What you will do » Scan the records for lines with the word "dark", and copy every such line.
Input material START
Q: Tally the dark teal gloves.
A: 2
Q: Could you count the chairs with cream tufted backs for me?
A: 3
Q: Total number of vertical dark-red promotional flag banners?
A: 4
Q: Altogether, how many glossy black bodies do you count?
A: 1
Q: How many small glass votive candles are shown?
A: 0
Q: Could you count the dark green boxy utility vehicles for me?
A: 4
Input material END
Input material START
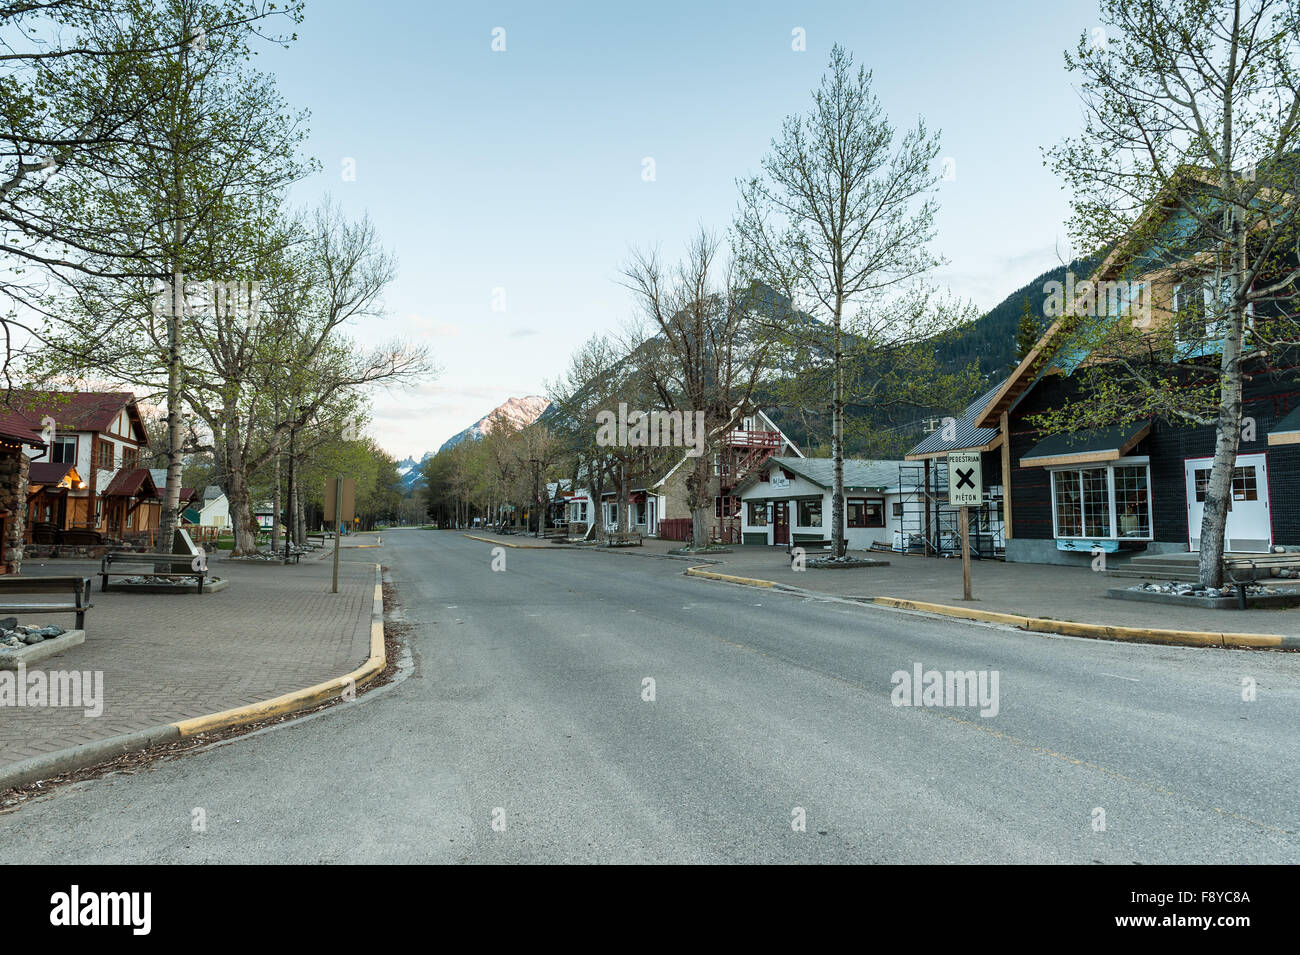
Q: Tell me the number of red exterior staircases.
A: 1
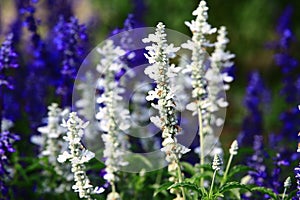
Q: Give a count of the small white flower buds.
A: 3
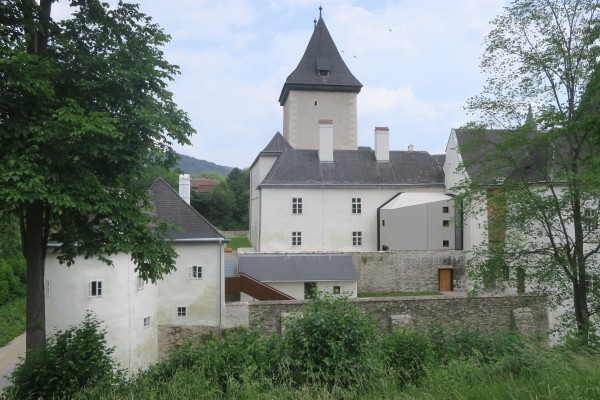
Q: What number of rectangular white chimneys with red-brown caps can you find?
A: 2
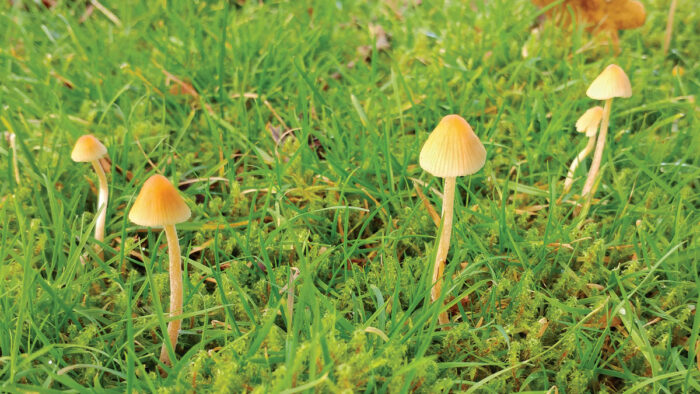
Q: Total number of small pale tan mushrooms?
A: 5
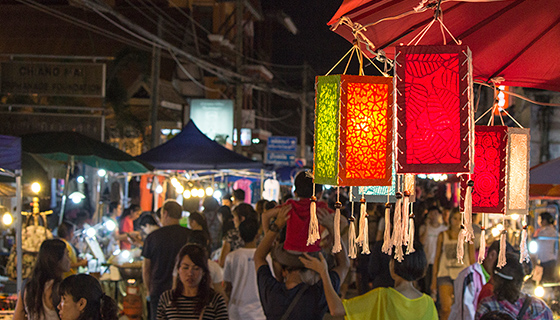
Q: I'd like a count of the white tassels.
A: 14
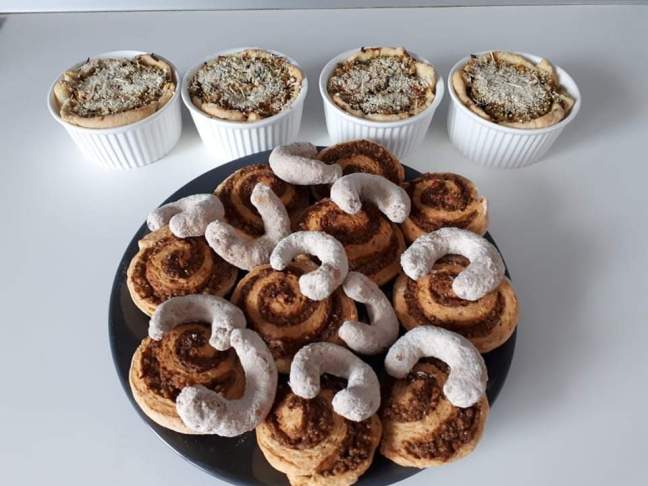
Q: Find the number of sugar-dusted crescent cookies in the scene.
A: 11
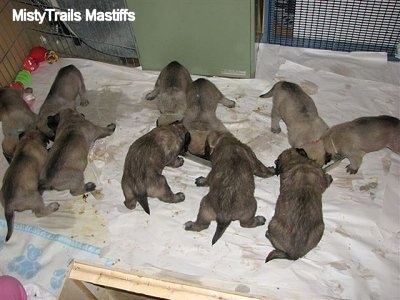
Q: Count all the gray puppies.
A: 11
Input material END
Exercise response »
Q: Tally the dark teal gloves.
Q: Total number of vertical dark-red promotional flag banners?
Q: Could you count the dark green boxy utility vehicles for me?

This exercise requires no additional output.